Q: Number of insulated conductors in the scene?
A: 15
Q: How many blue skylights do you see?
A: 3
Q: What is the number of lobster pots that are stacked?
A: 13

---

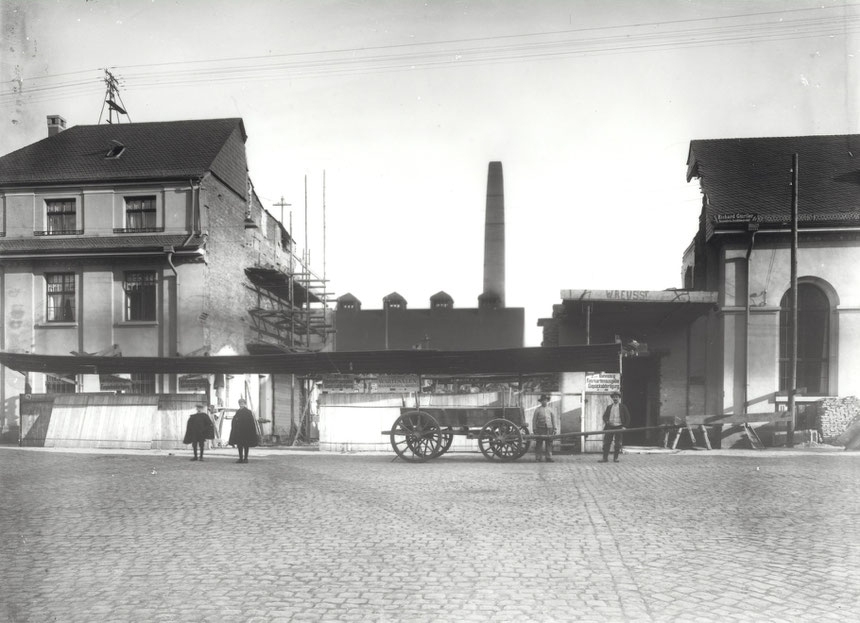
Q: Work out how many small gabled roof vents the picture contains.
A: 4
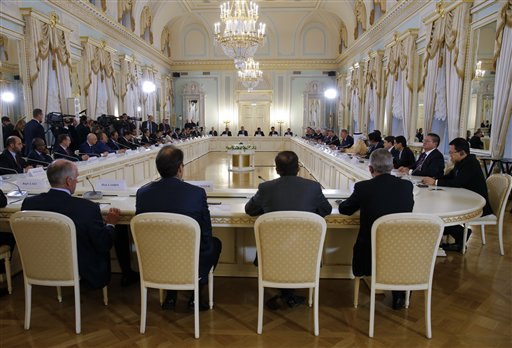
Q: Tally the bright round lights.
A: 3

Problem:
Some lines in the data above hold the string "many". Find and copy each of them.

Output of the task:
Q: How many blue skylights do you see?
Q: Work out how many small gabled roof vents the picture contains.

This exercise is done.